(by unusable, I mean I can never find the page I am looking for when I search. Basically, I have to maintain my own wiki of important links I may need to reference in the future)
* First you have a few occurrence of the same search query in your search history (because only a few people searched similar words in the past)
* You can't either use synonyms of remove stop words to recommend better content (IT, can means "information technology, or the pronoun. THE can be an acronym, ...).
So basically the only thing you can do is search words. Confluence is worse than that because it tries to remove stop words and do things that break exact match search. But this is a difficult job. Ways to improve search: allow multi titles, index with tags, attributes, only do exact words match, allow users to suggest content for a specific search query, search autocompletion, searching in live during typing ... (many things that Confluence doesn't care about). You also have to respect rights when returning documents, each documents, can have rights from folder or document itself, inherited from team access or user access, so this is really computation intensive too, or pre-compute rights
(Working on a competitor [0] of Confluence and I have put plenty of hours of work on that specific issue, and I can tell you this is really hard)

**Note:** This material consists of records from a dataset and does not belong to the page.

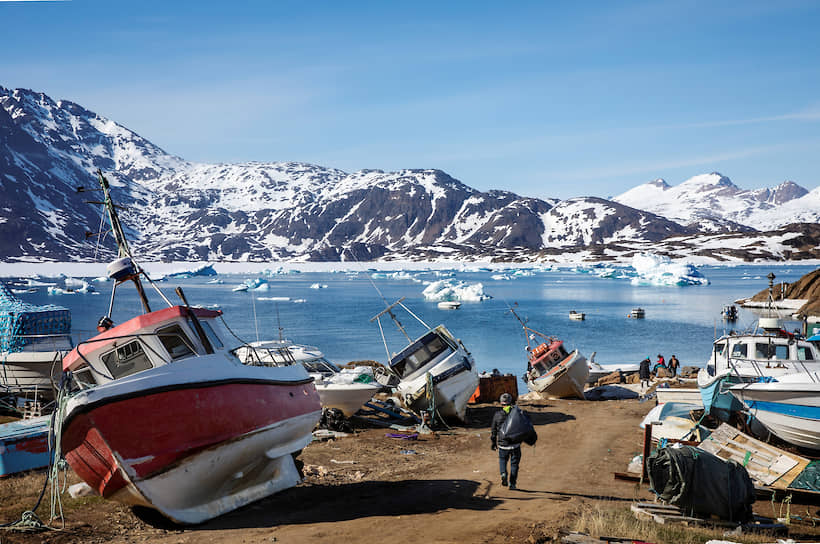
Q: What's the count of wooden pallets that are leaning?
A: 1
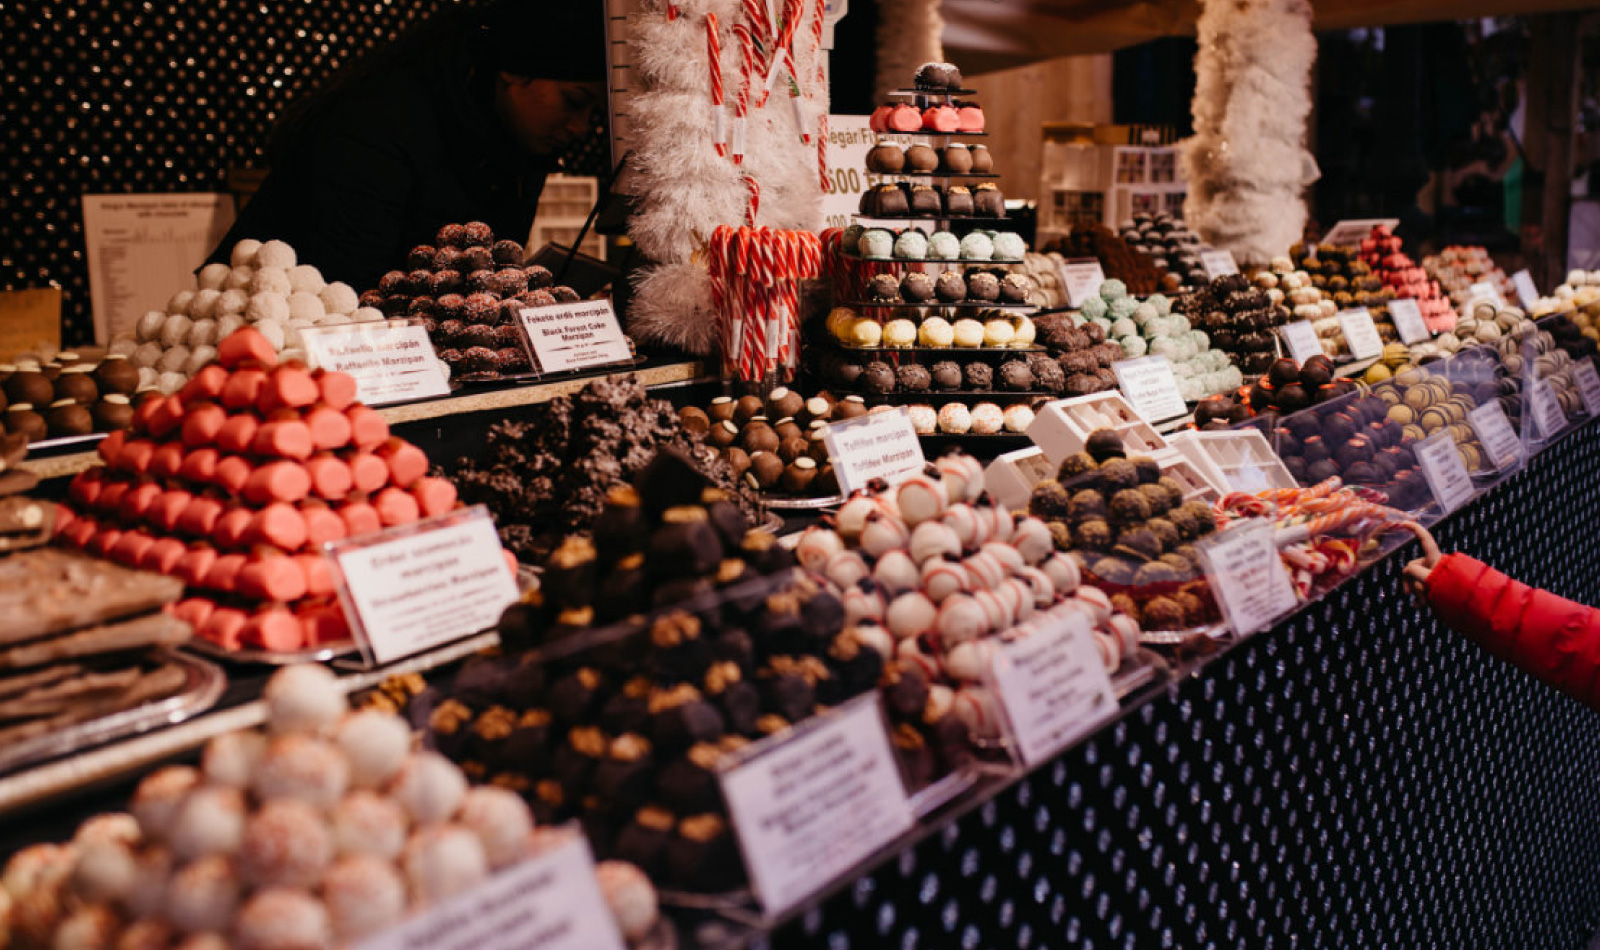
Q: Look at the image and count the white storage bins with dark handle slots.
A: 0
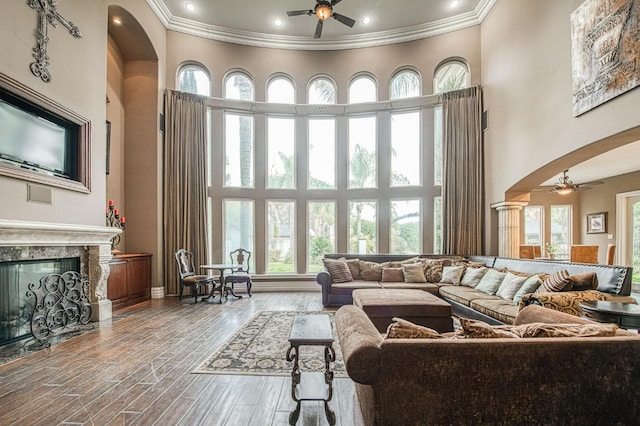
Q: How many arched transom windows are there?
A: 7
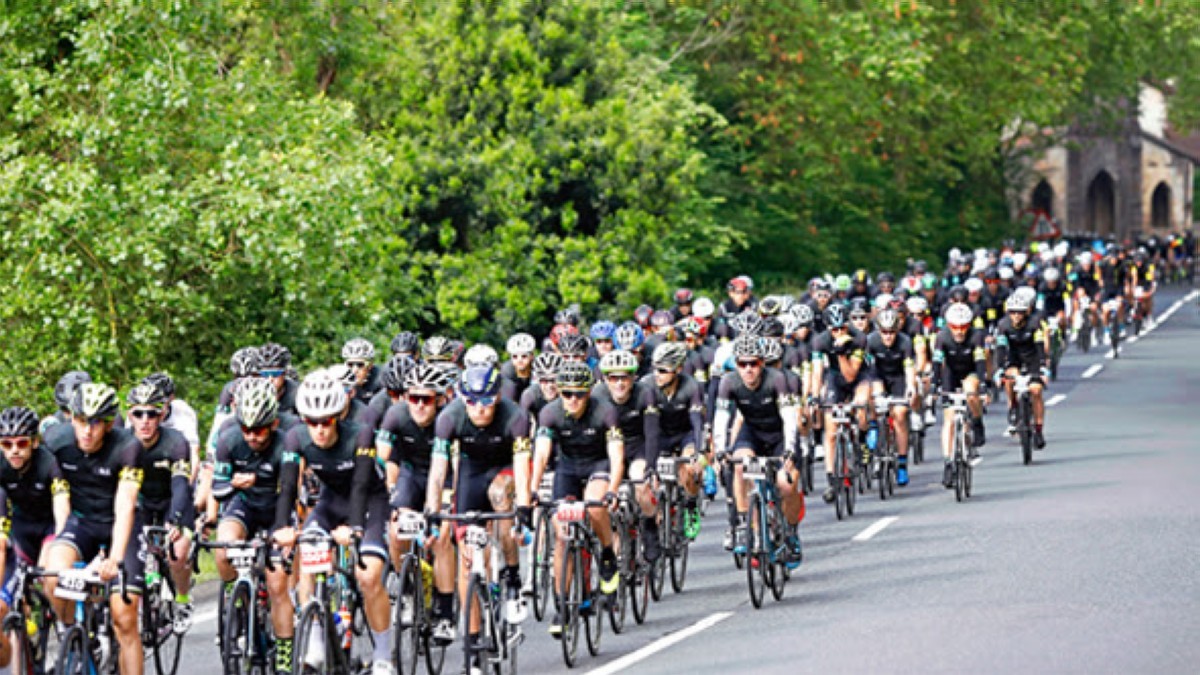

I wrote a custom search engine that worked by running on cron, pulling in all of the content from Confluence and writing it into a SQLite table with SQLite full-text search enabled (using https://sqlite-utils.datasette.io/en/stable/python-api.html#...), then sticking a https://datasette.io/ interface in front of it.
This methodology works
https://ccc.inaoep.mx/~villasen/bib/AN%20OVERVIEW%20OF%20EVA...
and I used it to tune up the relevance of a search engine for patents to the point where users could immediately perceive that it worked better than other products.
After I worked on that I wound up talking to the developers and/or marketing people for many enterprise search engines and few of them, if any, did any kind of formal benchmarking of relevance.
People at one firm told me that they used to go to TREC conferences because they thought it got them visibility but that they decided it didn't so they quit going.
A message I got repeatedly was that these firms thought that the people who bought the search engines didn't care much about relevance, but they did care about there being 200 or more plug-ins to import data from various sources.
In principle the tuning is unique to the text corpus. One reason for that is that there is a balancing act of having a search engine that prefers small documents (they have spiky vectors that look more like query vectors) or large documents (they have so many words they match everything.) Different corpuses have different distributions of document sizes, not to mention different distributions of words that appear.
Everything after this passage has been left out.